Разрешил. Но с условием, что он всё равно мне пиздянок навешает, но уже не за то, что я это сказал, а потому, что он отец, и не мне, говну, на него пасть разевать.
Два года мордовал. Первое время не знал, куда спрятаться. Батя всегда так ситуацию поворачивал, чтоб я его побыстрее матюгами обложил и он своим законным правом воспользовался — силу, блядь, применить.
Домой прихожу, сесть не успею, а он уже тут как тут, провоцирует, насчет уроков расспрашивает. Короче, цирк, и на арене Олег Попов.
Я бате кричу: «На хуй пошел!» — и дёру от него. Он за мной, а у самого ведь дыхалка только в жопе осталась — устает быстро. Бежит, дороги не разбирает, ботинок ему под ноги брошу, а он через этот ботинок, мудачина бухой, и наебнется.
Бате от таких дел тоже неинтересно сделалось. Яйца на битву чешутся, а догнать не получается. Это не как с матушкой, которую ловить, что два пальца обоссать. Хватай за патлы и устраивай по всей пизде Восьмое марта.
Подумал батя и в ближайший календарный юбилей позволил ему сдачи давать. Но не учел, что я тоже окреп. Я ему в первом же раунде так ебало разворотил, что уполз пидор старый в умывальник пломбами харкать. Но без обид — сам разрешил.
Батя еще долго не сдавался. Даже бухать перестал на время, чтобы координация в бою не подводила. Каждый божий день с ним махались. У него под конец зубов ни хуя не осталось, брови раз сто зашивали. Мне, правда, ребро сломал — неделю гордился, сука.
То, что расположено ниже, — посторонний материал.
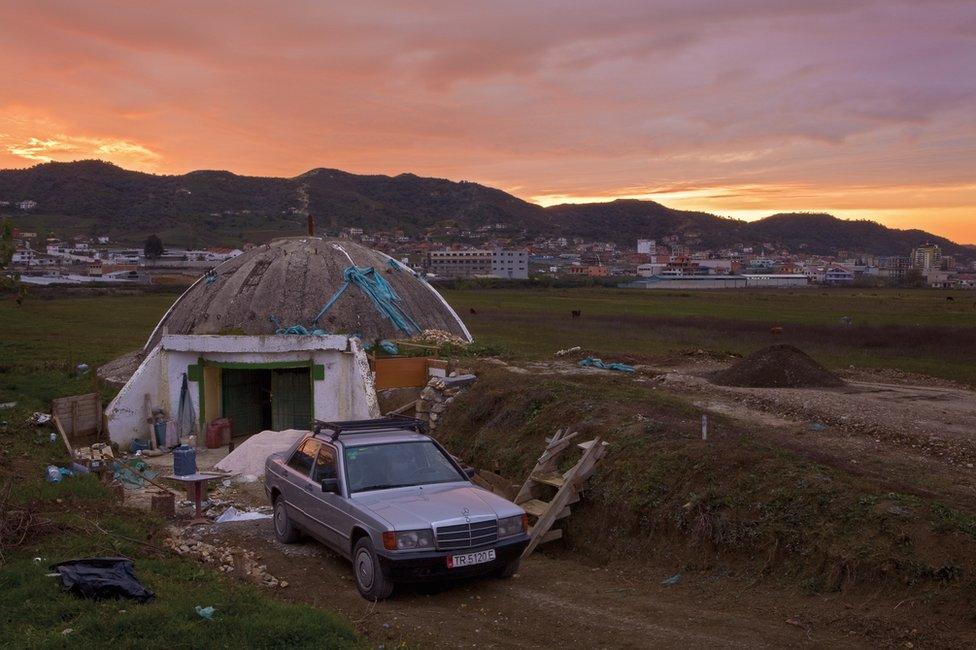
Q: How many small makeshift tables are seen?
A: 1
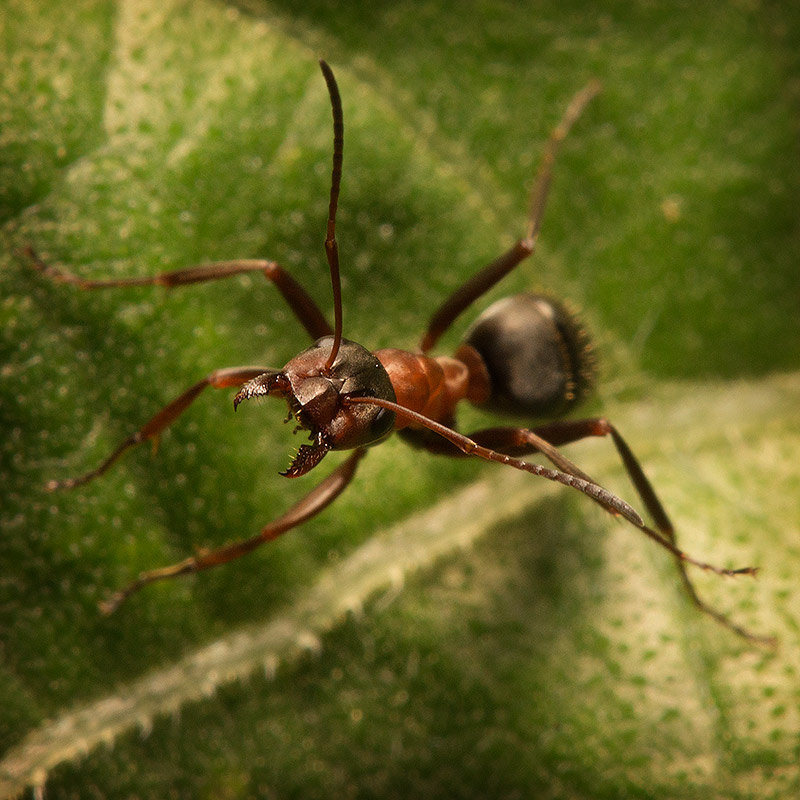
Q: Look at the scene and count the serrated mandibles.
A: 2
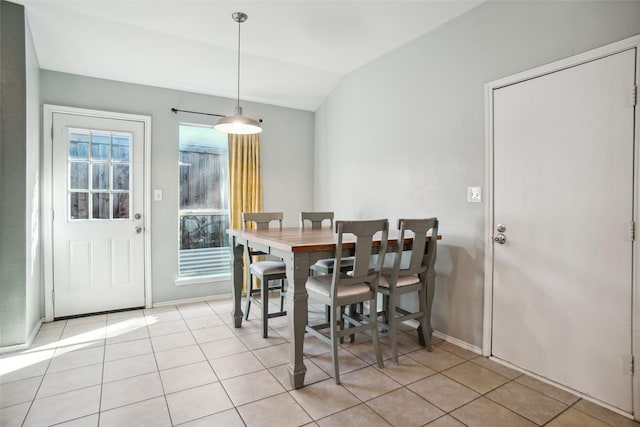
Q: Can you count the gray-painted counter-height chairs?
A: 4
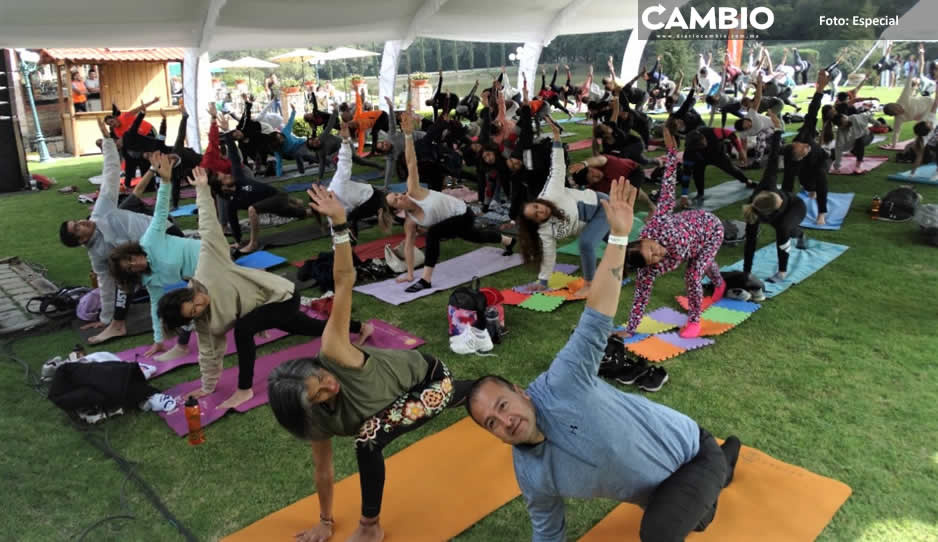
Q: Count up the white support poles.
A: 4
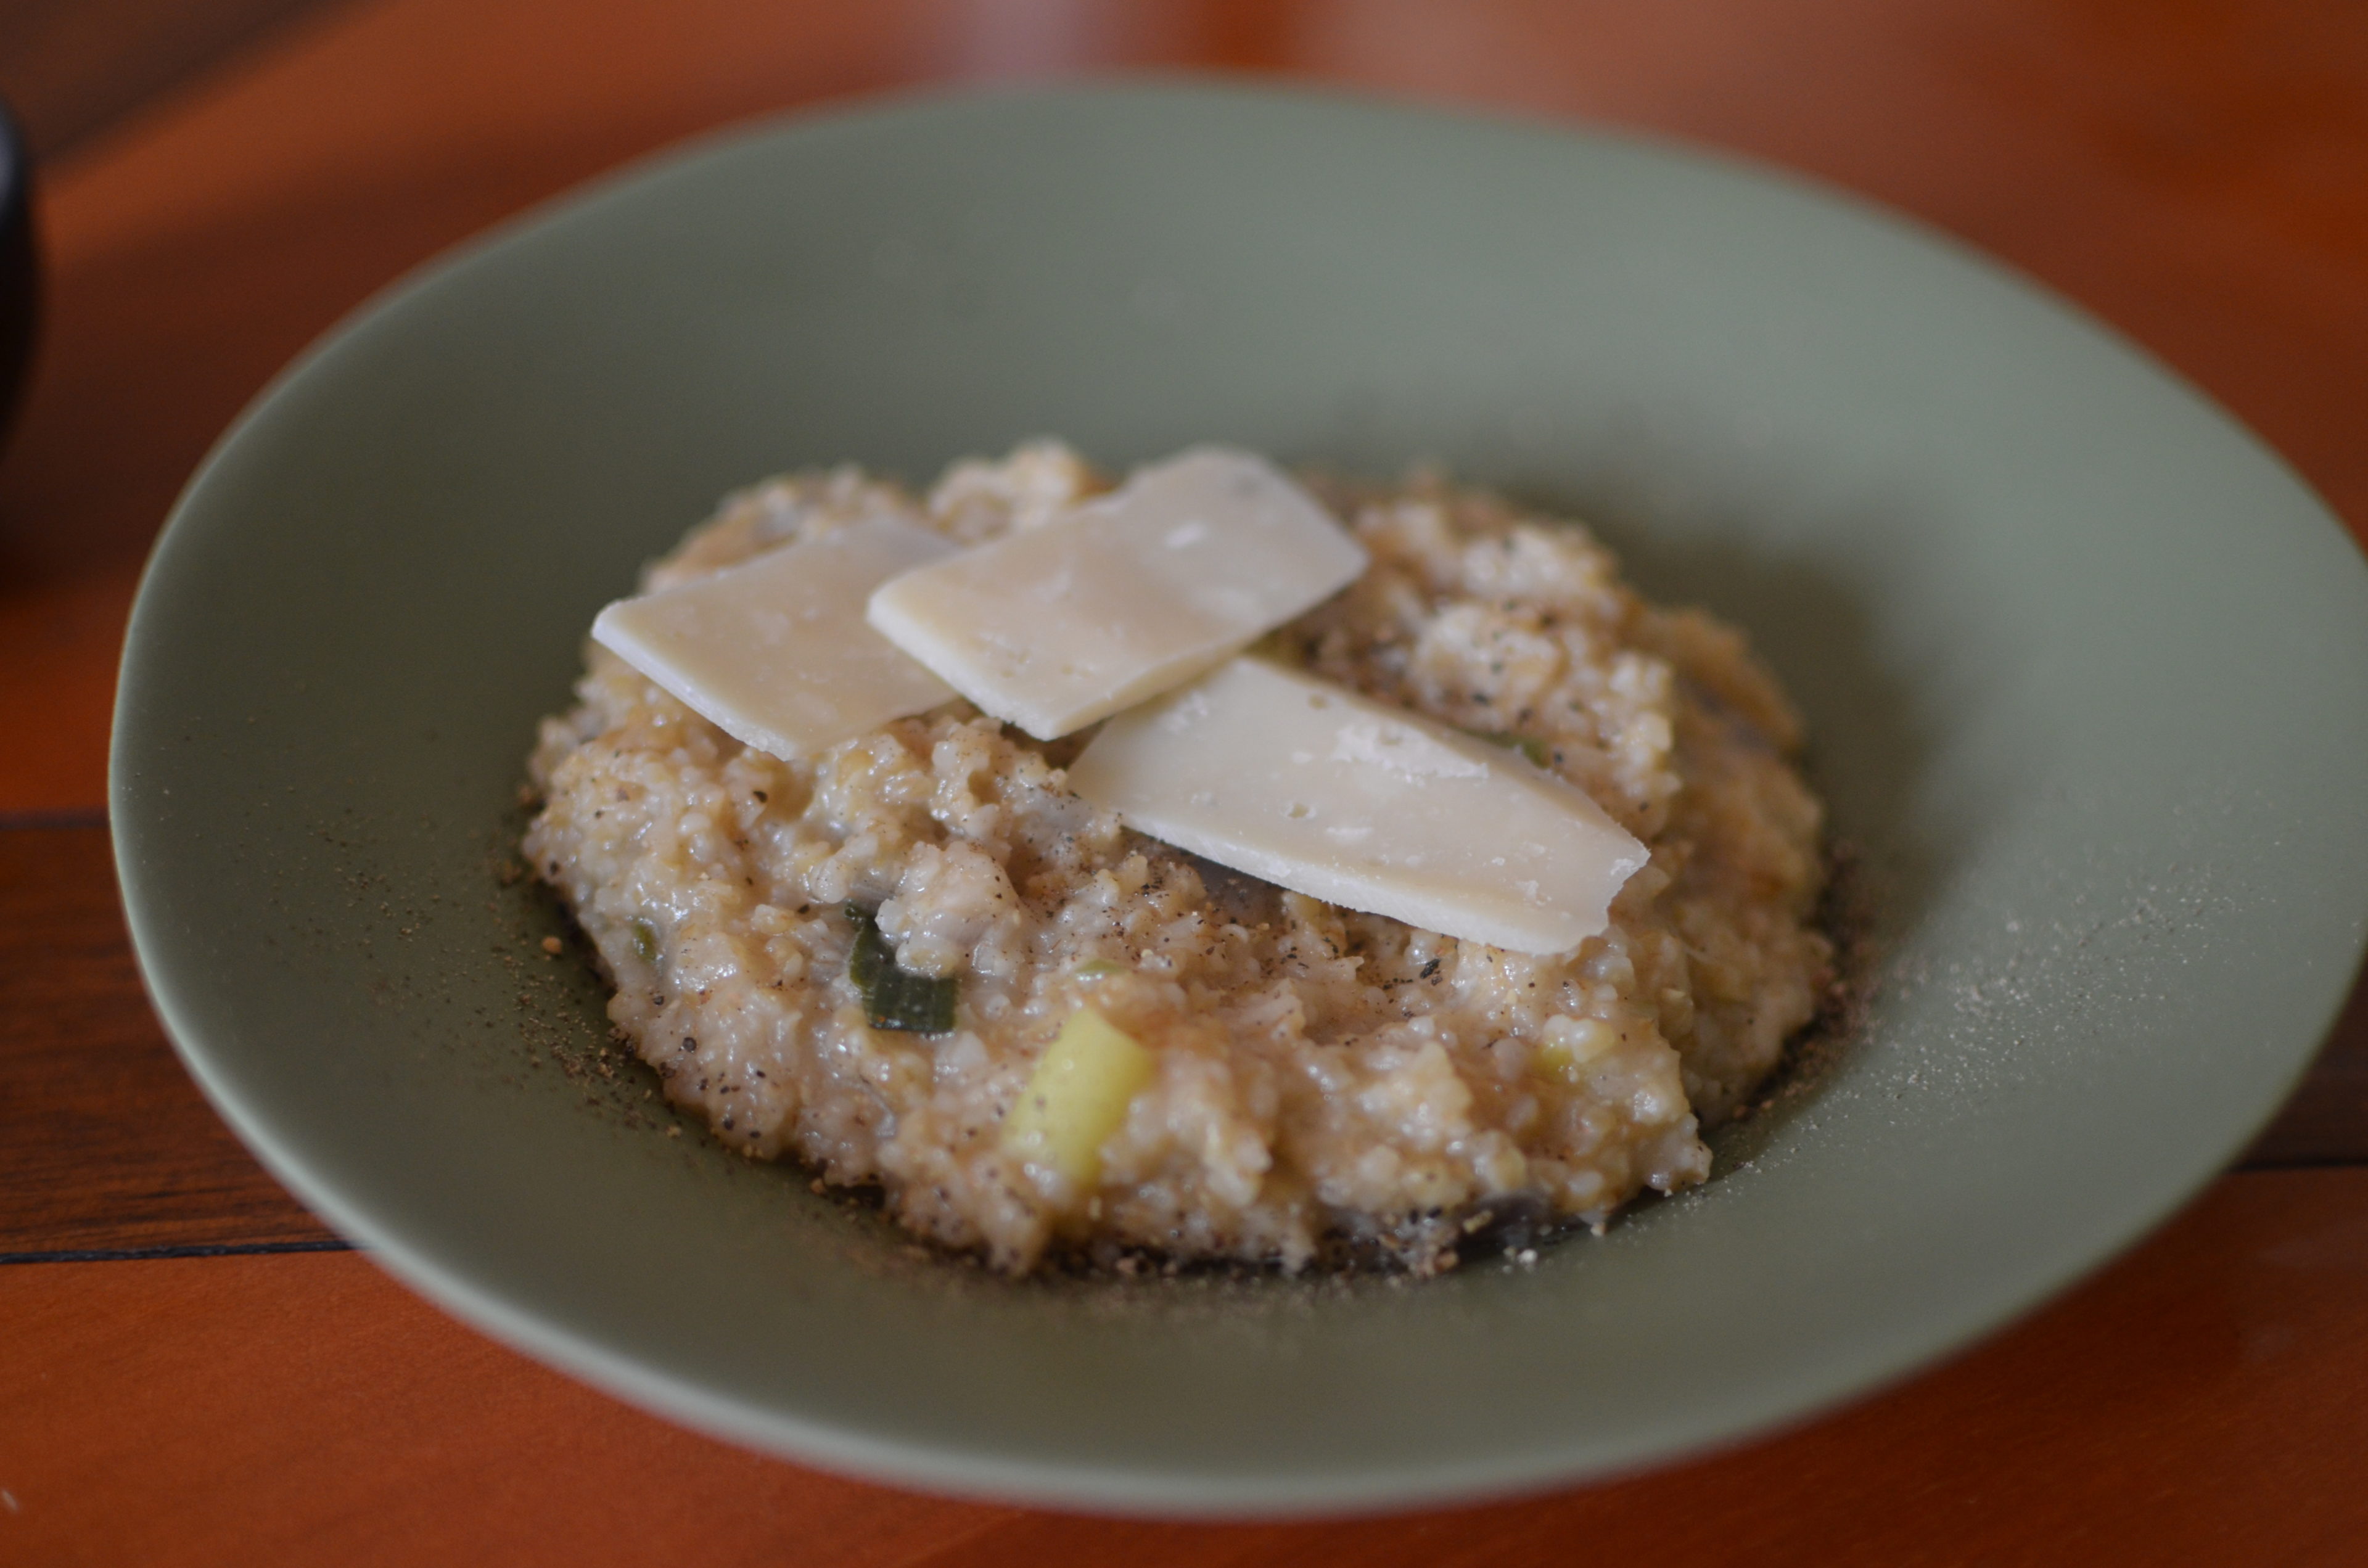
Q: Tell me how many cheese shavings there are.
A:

Шестнадцать лет стукнуло, паспортидзе выдали. Событие знаменательное. Озадачился батя, как с подарком изъебнуться. Слова-то уже раздарены, во всех падежах. Курить мне еще в седьмом классе позволил. Я вообще с пятого класса покуривал, но тайно, а после разрешения — официально, на балконе. Сейчас не об этом…
Батя, в итоге, нашел выход: «Вот, ты можешь теперь меня на хуй посылать, а я тебе ничего не возражу».
Это он, конечно, больше себе подарок сделал, о здоровье подумал. А мне тоже вначале по приколу было.
К примеру, батя телек смотрит, я подхожу — раз, и программу ему переключу.
Он вякнет что-то типа: «Какого, блядь?!»
А я лениво так отвечаю: «На хуй заткнись!» — но никаких других грубостей больше — только то, что батя сам разрешил.
Он бесится, а драться-то уже бздит, матюгами только меня и кроет. Через год вообще перестал со мной связываться, попиздит для порядка немного себе под нос да уебет радио слушать.